In addition, another object of the present invention is to provide a tire including a rubber made of the above rubber composition.

The rim flange rubber composition for a tire of the present invention for achieving the above-mentioned object, in the conventional tire rim flange rubber composition, contains 3 to 5 parts by weight of quinonediimine (QDI) based on 100 parts by weight of the raw material rubber do.

In the present invention, the raw material rubber can be used as long as it can be used as the raw material rubber of the conventional rim flange rubber composition.
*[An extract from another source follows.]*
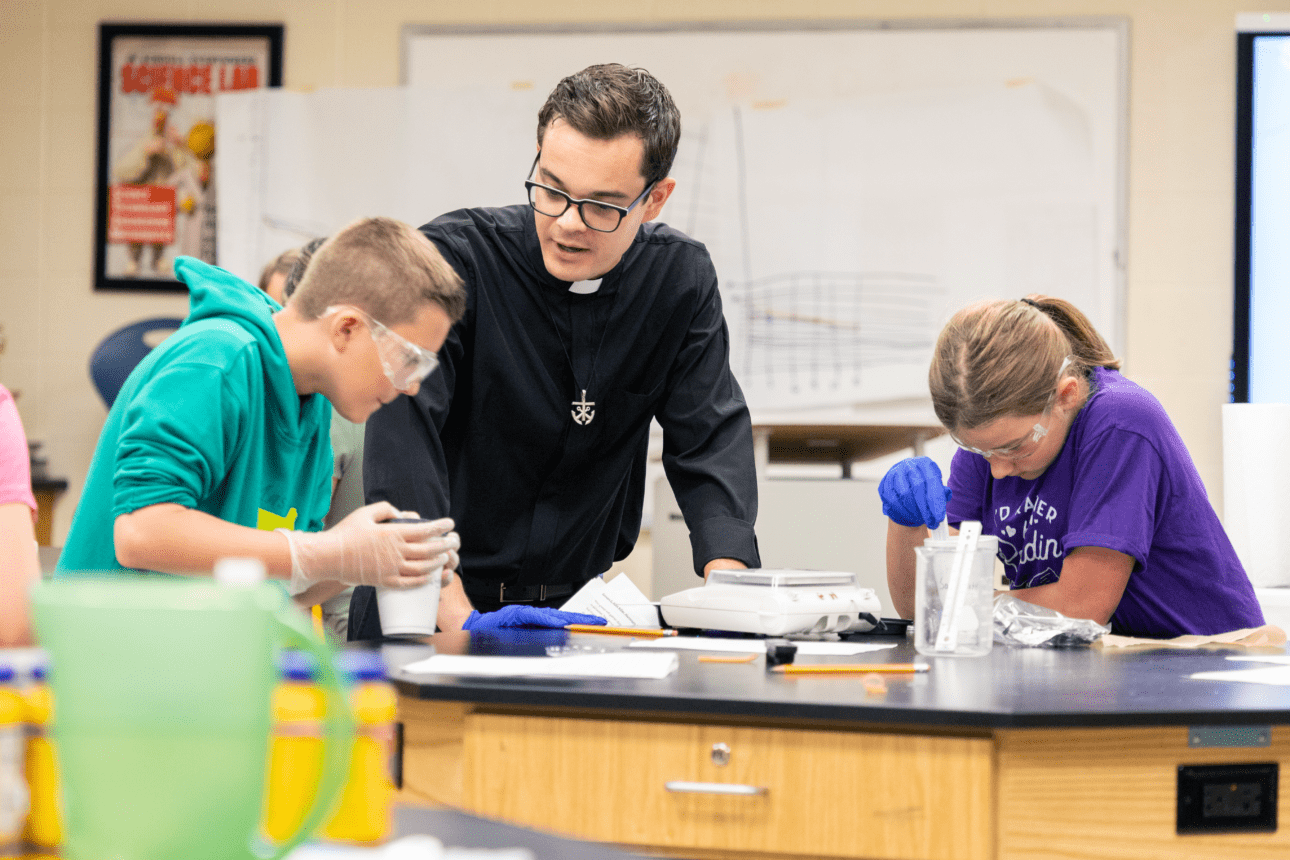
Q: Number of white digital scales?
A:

Examples of such raw rubbers in the present invention include synthetic rubbers such as natural rubber, solution-polymerized styrene butadiene rubber, emulsion polymerization styrene butadiene rubber, butadiene rubber, styrene butadiene rubber containing isoprene, styrene butadiene rubber containing nitrile, and neoprene rubber. Each may be used alone or a mixture of two synthetic rubbers in a ratio of 1: 9 to 9: 1, or a mixture of three or more synthetic rubbers may be used. In addition, it is possible to use a mixture of the natural rubber and synthetic rubber mixed in a ratio of 1: 9 to 9: 1.
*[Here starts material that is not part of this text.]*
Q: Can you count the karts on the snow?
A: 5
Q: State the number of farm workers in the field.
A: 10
In the rim flange rubber composition of the present invention, quinonediimine (QDI), which is an essential component, may be used in an amount of 3 to 5 parts by weight based on 100 parts by weight of the raw material rubber.
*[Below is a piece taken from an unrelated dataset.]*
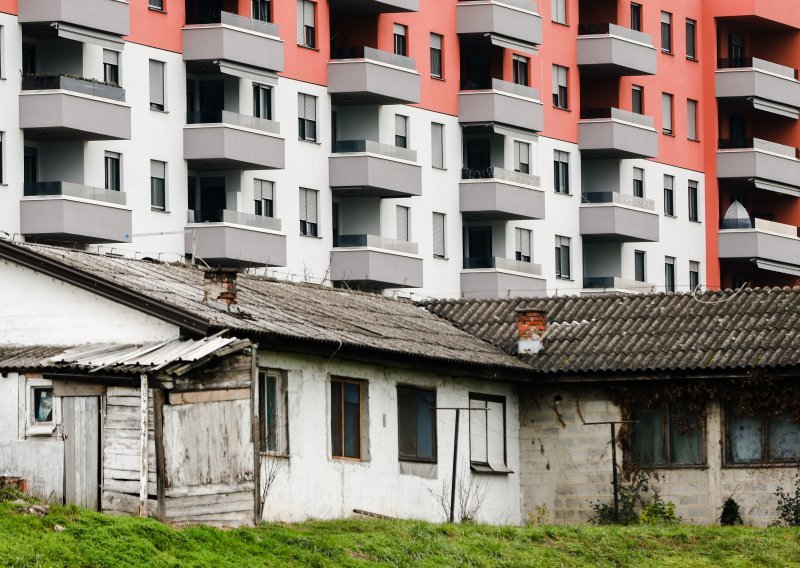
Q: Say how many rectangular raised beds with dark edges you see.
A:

In the present invention, when the quinone diimine (QDI) is used less than 3 parts by weight based on 100 parts by weight of raw rubber, there is no meaning of using quinone diimine (QDI) in the rim flange rubber composition for tires to improve reinforcement. If more than 5 parts by weight of non-diimine (QDI) is used, there is a concern that the physical properties of the rubber may be reduced due to the use of excess quinone diimine (QDI). Therefore, the quinone diimine (QDI) in the present invention is preferably used 3 to 5 parts by weight based on 100 parts by weight of the raw material rubber.

Meanwhile, in the present invention, quinone diimine (QDI) may have a molecular weight of 500 to 10,000.

The present invention, in addition to the above-mentioned raw rubber, quinonediimine (QDI), various additives such as reinforcing agents, activators, anti-aging agents, process oils, vulcanizing agents and vulcanization accelerators used in conventional tire rim flange rubber compositions as needed It can be used at a predetermined content by selecting an enemy. However, these are general components used in the conventional rim flange rubber composition for tires, and thus are not essential components of the present invention.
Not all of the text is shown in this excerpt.